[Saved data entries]
# # # # # # #
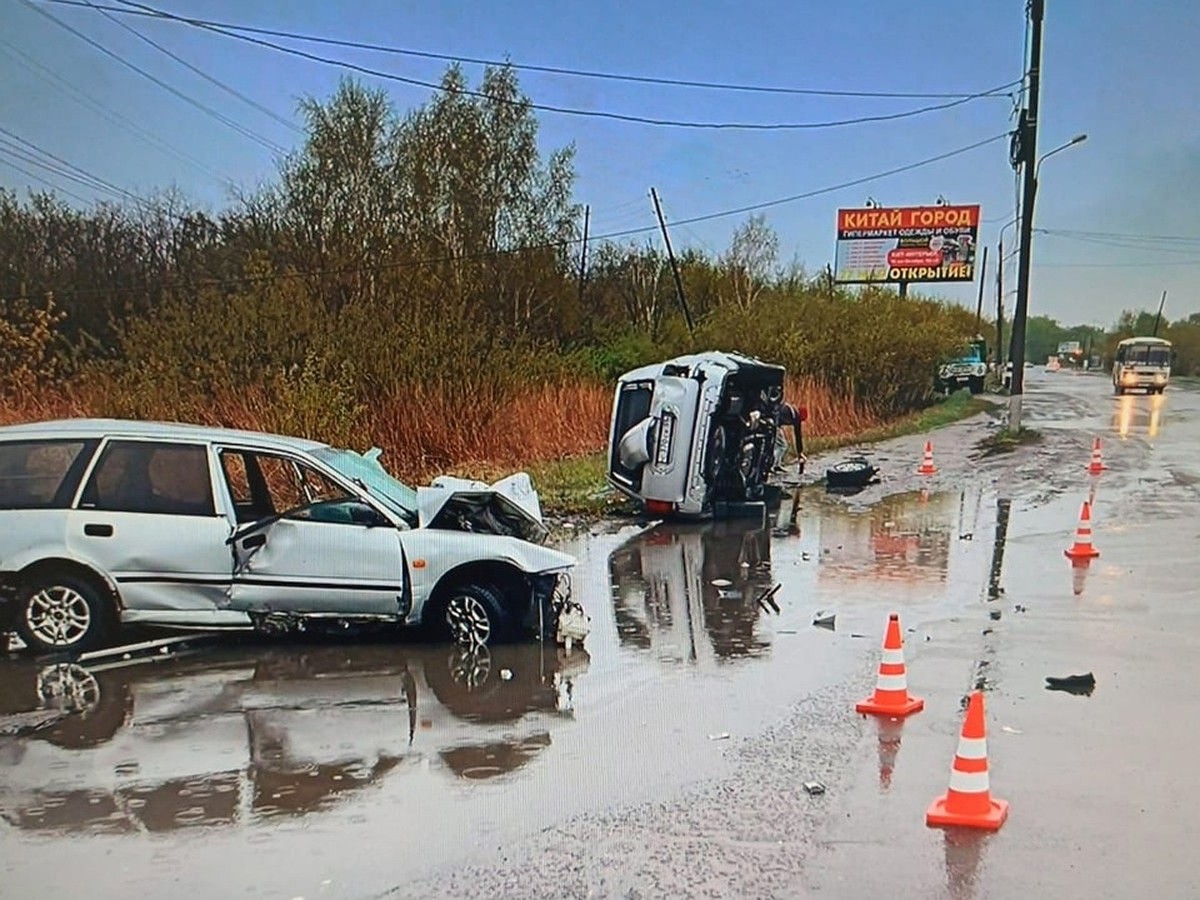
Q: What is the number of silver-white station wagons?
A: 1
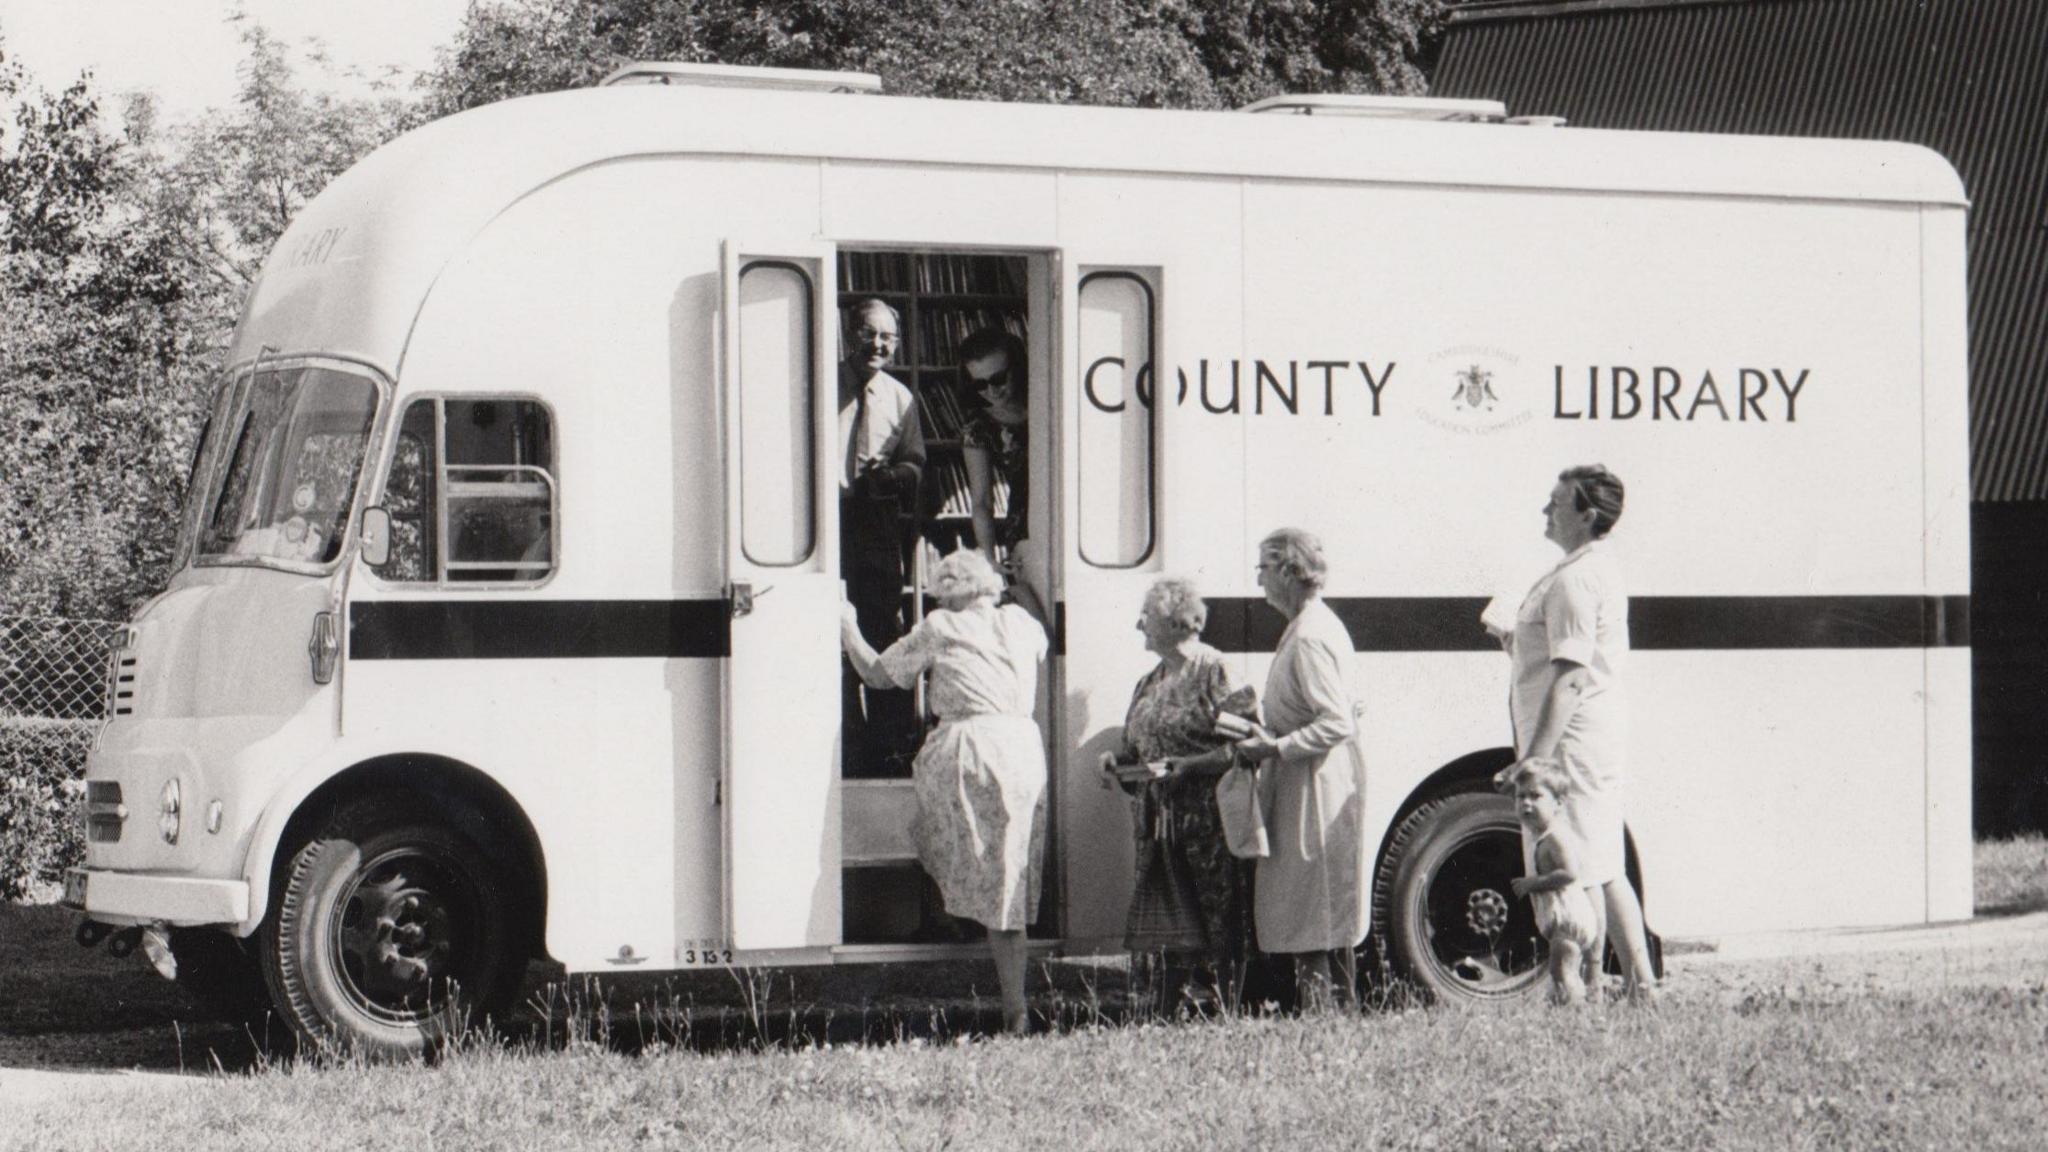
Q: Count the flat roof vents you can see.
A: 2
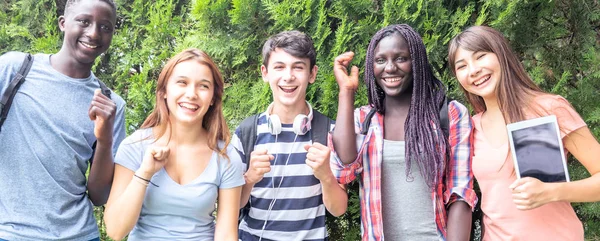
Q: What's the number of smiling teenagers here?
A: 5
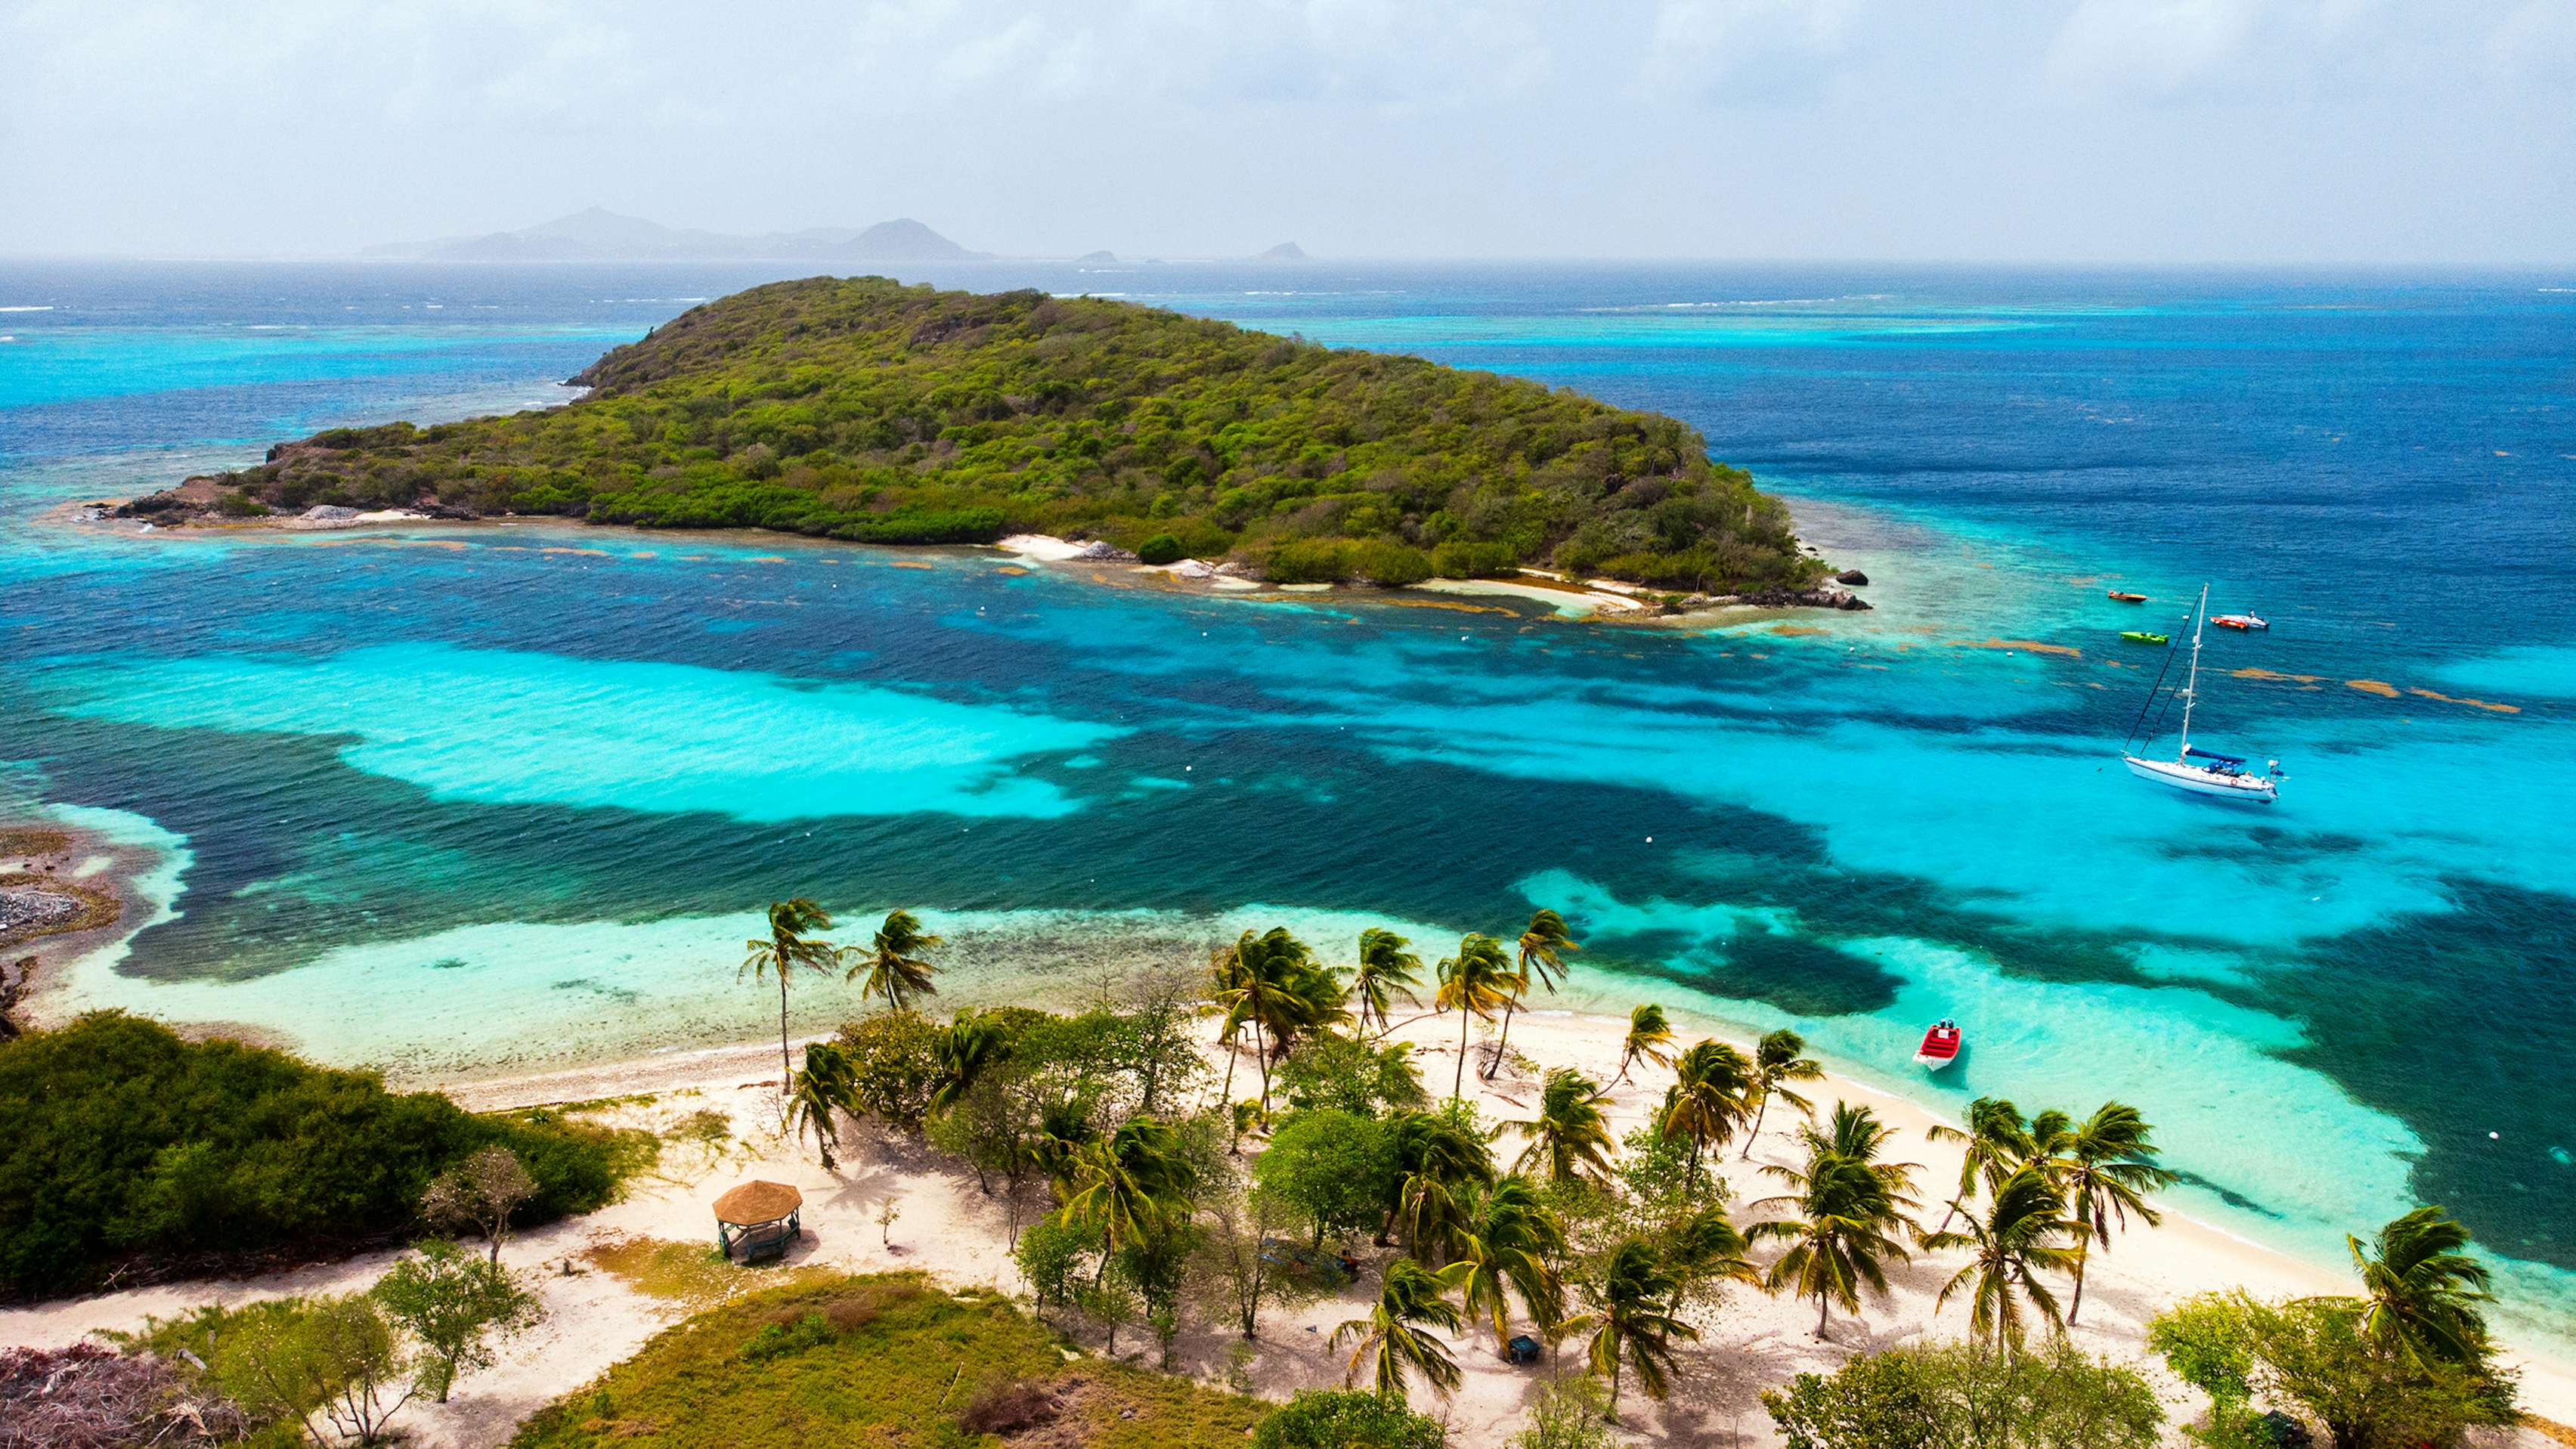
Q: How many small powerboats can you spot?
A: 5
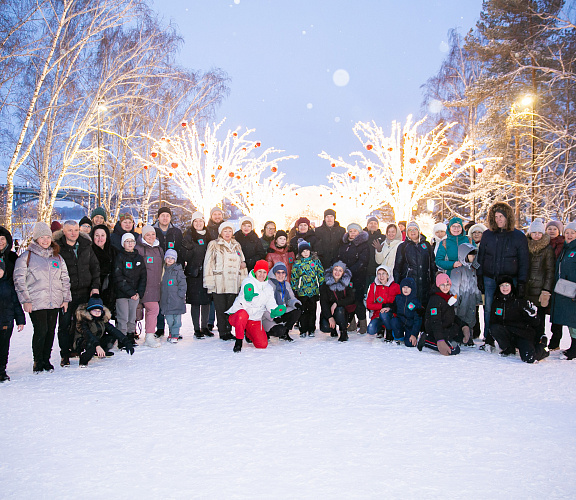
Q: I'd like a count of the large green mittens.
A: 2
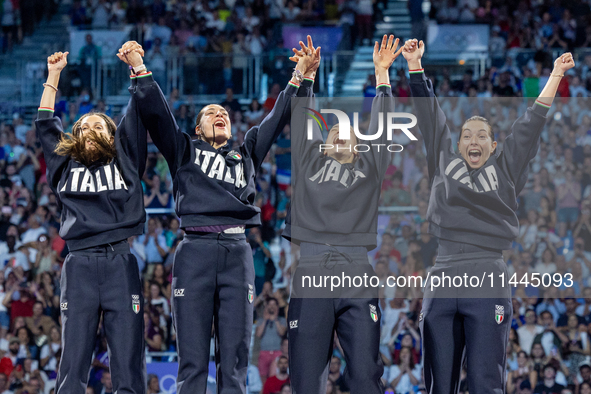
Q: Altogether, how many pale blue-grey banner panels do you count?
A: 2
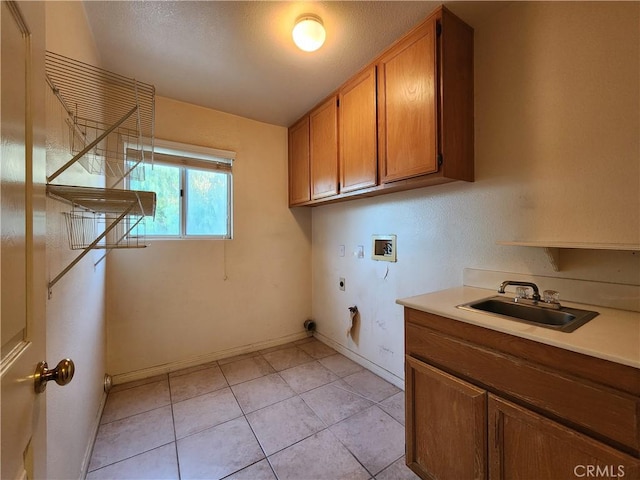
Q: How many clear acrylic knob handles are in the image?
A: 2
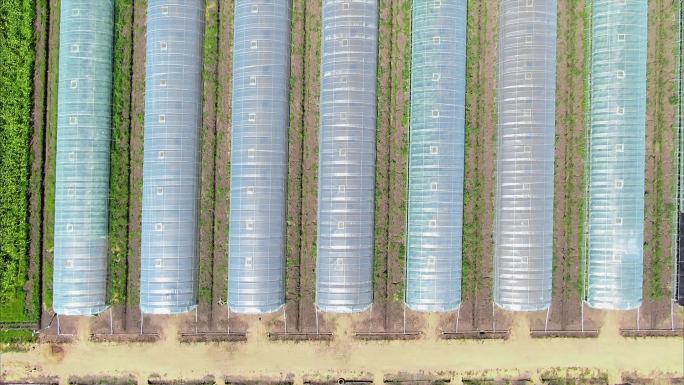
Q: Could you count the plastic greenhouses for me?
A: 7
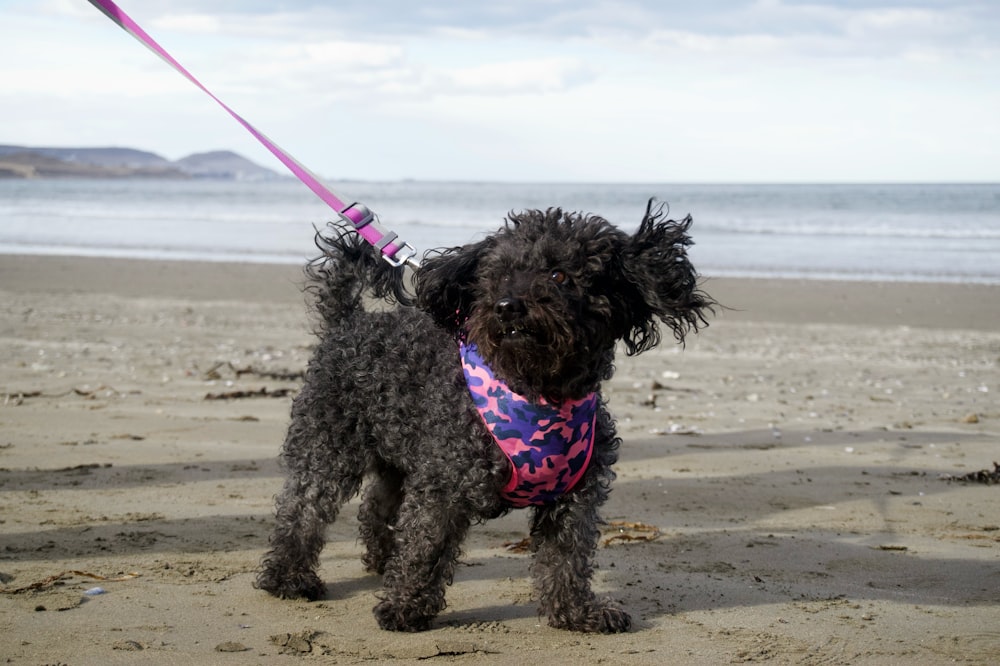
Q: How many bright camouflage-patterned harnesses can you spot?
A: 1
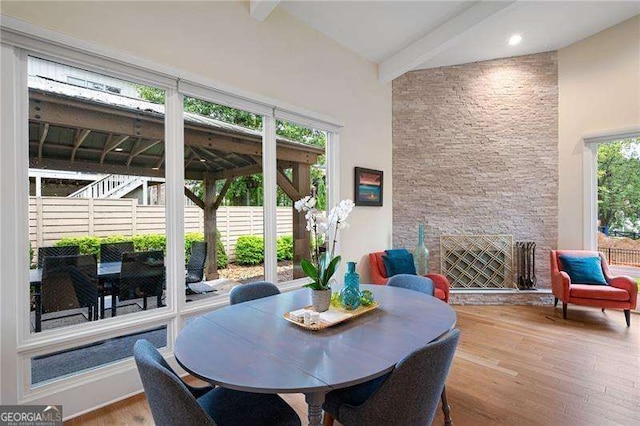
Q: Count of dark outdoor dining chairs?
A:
# # # # # # #
__Problem requirements__
Output the entries above exactly, without their pictures.

__Finished exercise__
Q: What is the number of silver-white station wagons?
A: 1
Q: Count the flat roof vents you can see.
A: 2
Q: What's the number of smiling teenagers here?
A: 5
Q: How many small powerboats can you spot?
A: 5
Q: I'd like a count of the large green mittens.
A: 2
Q: Altogether, how many pale blue-grey banner panels do you count?
A: 2
Q: How many clear acrylic knob handles are in the image?
A: 2
Q: Could you count the plastic greenhouses for me?
A: 7
Q: How many bright camouflage-patterned harnesses can you spot?
A: 1
Q: Count of dark outdoor dining chairs?
A:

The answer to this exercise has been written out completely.